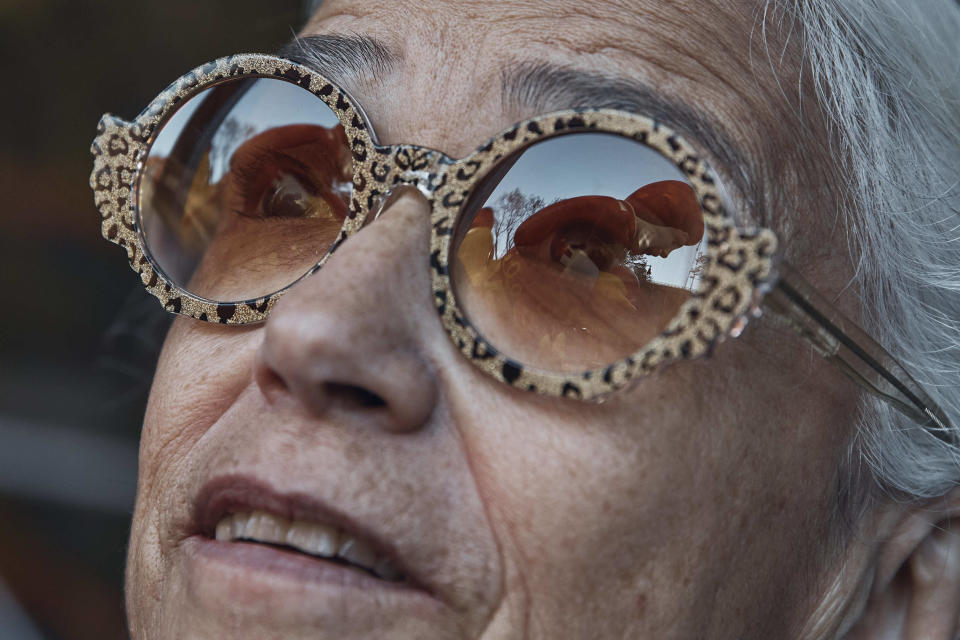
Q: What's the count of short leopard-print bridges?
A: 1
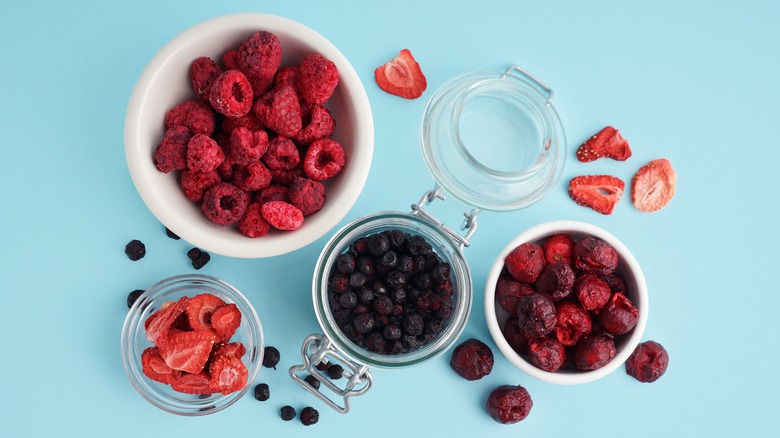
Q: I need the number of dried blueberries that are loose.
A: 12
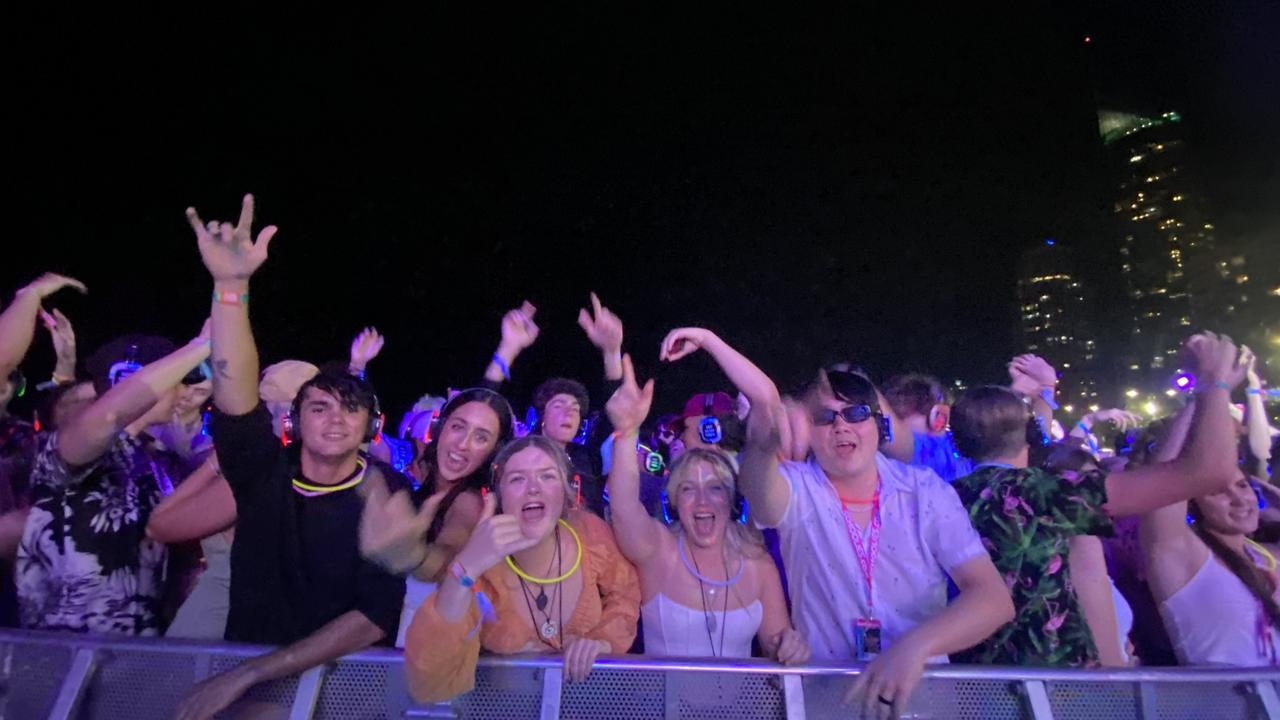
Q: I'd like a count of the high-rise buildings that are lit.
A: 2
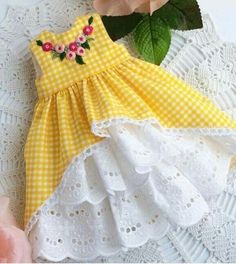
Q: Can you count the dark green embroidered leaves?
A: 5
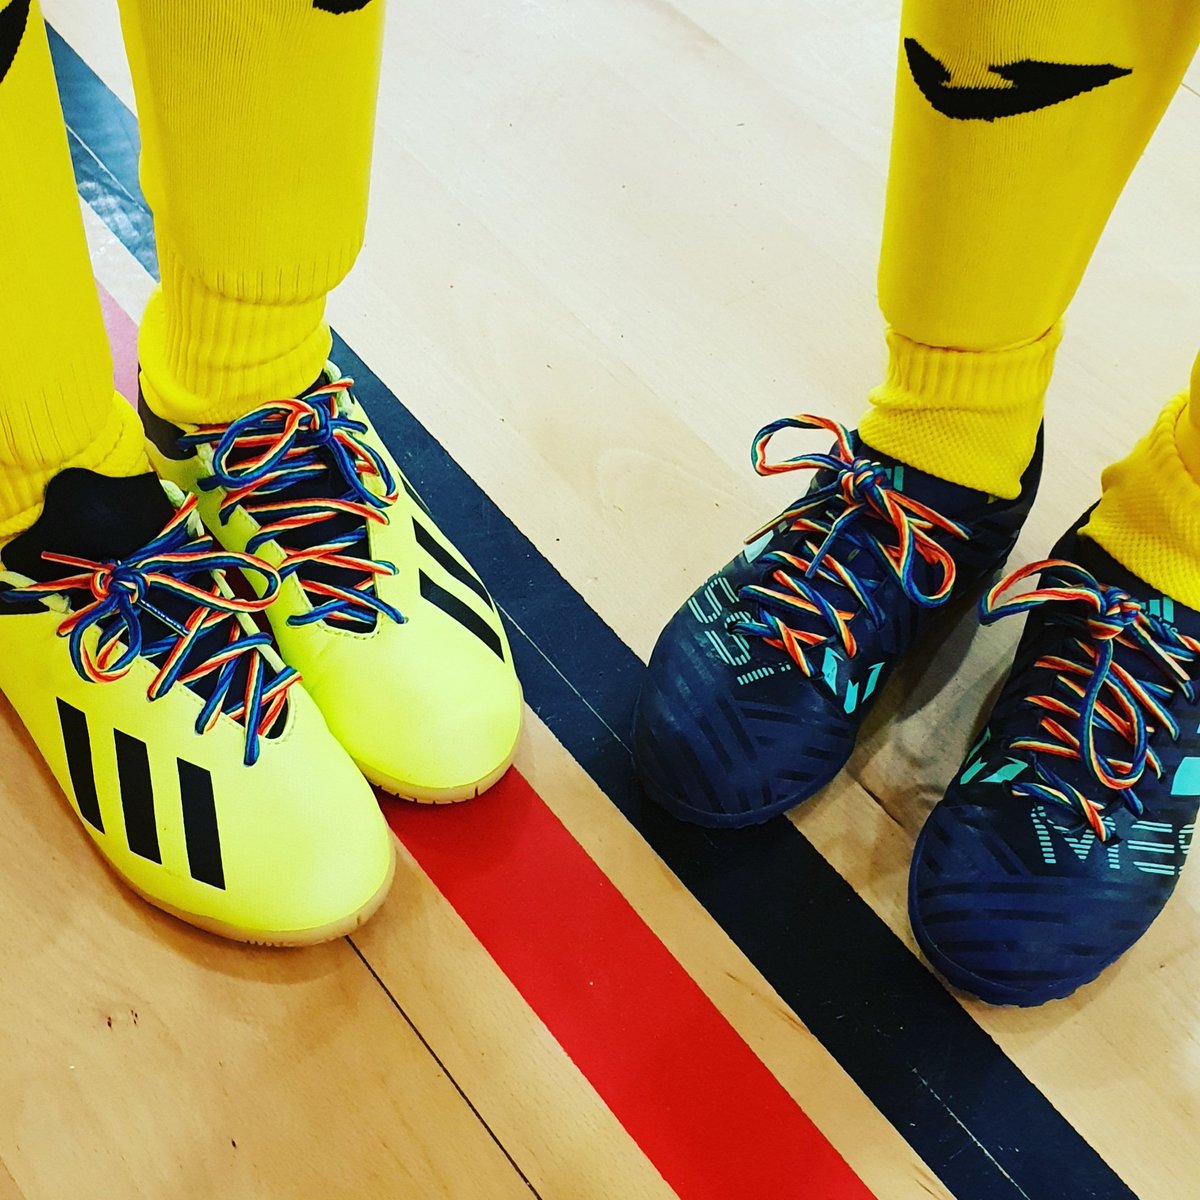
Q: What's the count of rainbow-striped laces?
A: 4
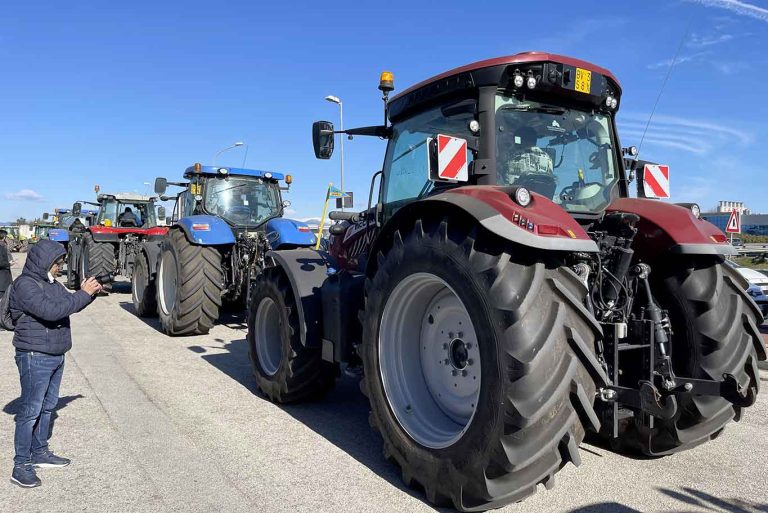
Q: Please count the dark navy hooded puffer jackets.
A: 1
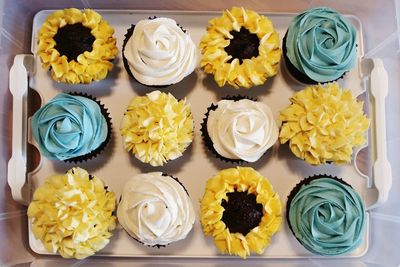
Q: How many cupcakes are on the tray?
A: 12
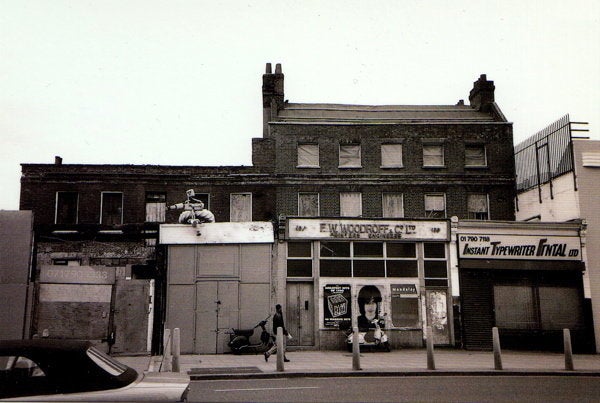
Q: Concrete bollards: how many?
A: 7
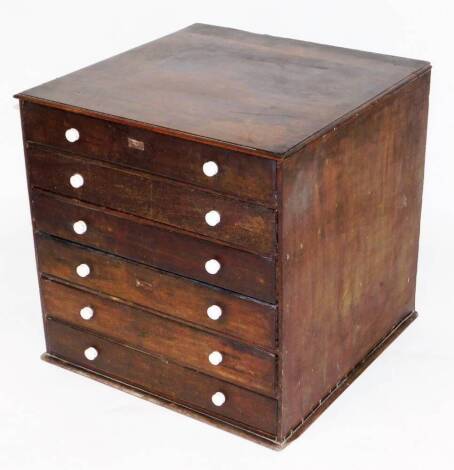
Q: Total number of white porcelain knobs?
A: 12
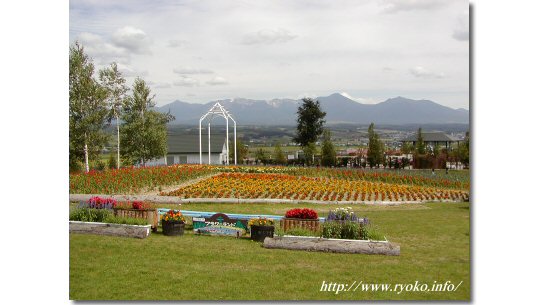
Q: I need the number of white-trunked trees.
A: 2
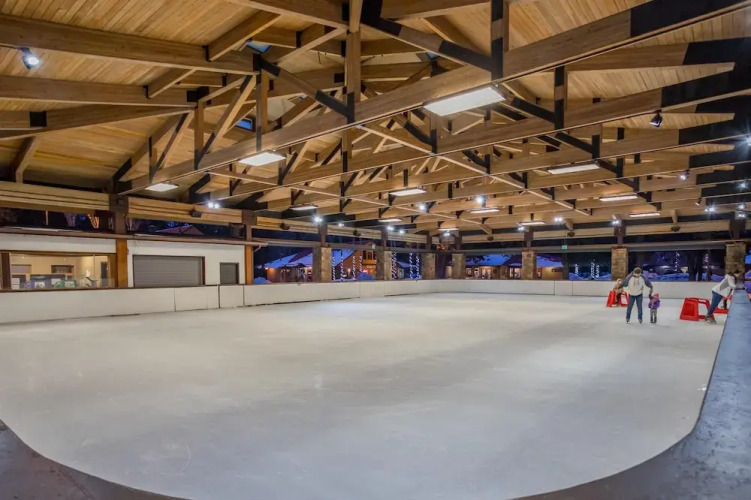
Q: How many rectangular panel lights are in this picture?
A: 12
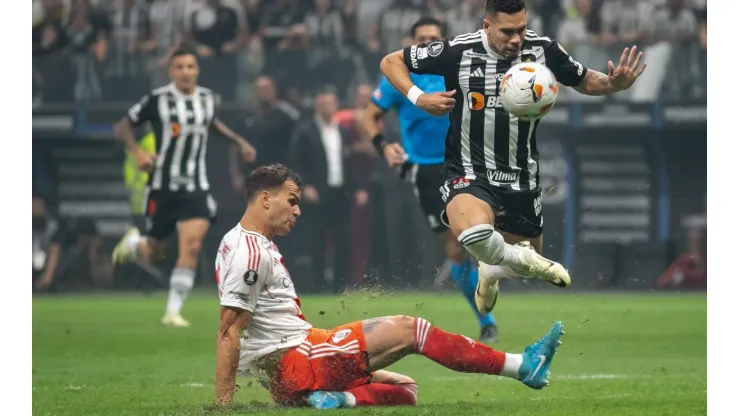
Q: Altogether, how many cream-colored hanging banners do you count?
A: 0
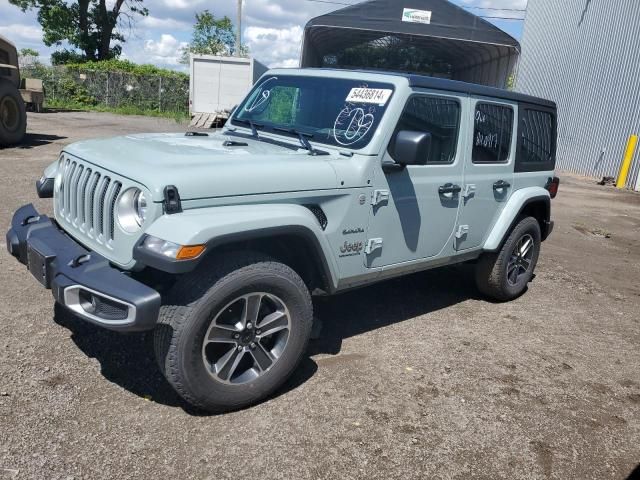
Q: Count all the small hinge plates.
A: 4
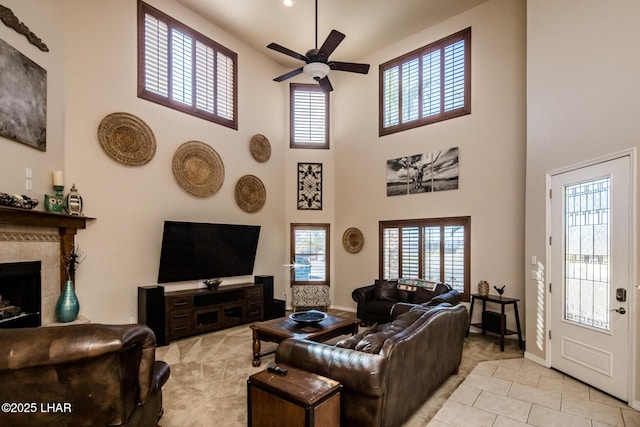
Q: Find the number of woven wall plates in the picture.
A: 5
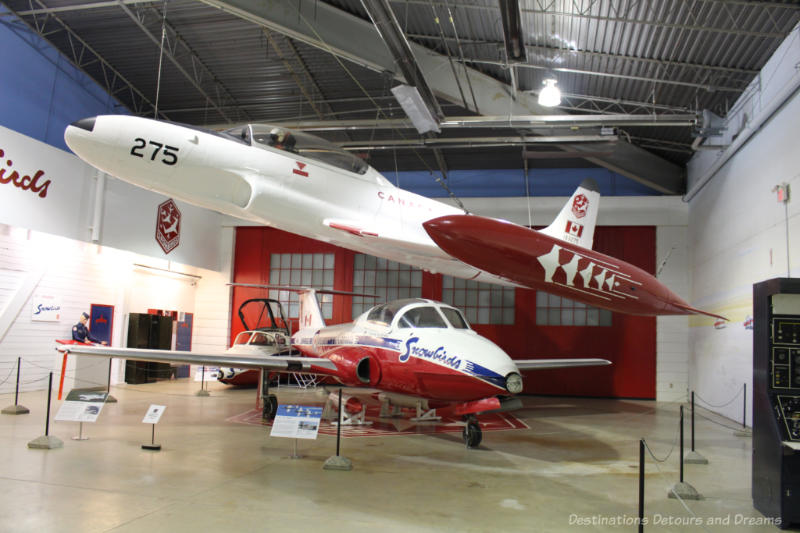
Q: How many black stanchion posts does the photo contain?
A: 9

YOUR OBJECTIVE: Give every entry again verbatim, with no pictures.

ANSWER:
Q: What's the count of short leopard-print bridges?
A: 1
Q: I need the number of dried blueberries that are loose.
A: 12
Q: I'd like a count of the high-rise buildings that are lit.
A: 2
Q: Can you count the dark green embroidered leaves?
A: 5
Q: What's the count of rainbow-striped laces?
A: 4
Q: Please count the dark navy hooded puffer jackets.
A: 1
Q: How many cupcakes are on the tray?
A: 12
Q: Concrete bollards: how many?
A: 7
Q: Total number of white porcelain knobs?
A: 12
Q: I need the number of white-trunked trees.
A: 2
Q: How many rectangular panel lights are in this picture?
A: 12
Q: Altogether, how many cream-colored hanging banners do you count?
A: 0
Q: Count all the small hinge plates.
A: 4
Q: Find the number of woven wall plates in the picture.
A: 5
Q: How many black stanchion posts does the photo contain?
A: 9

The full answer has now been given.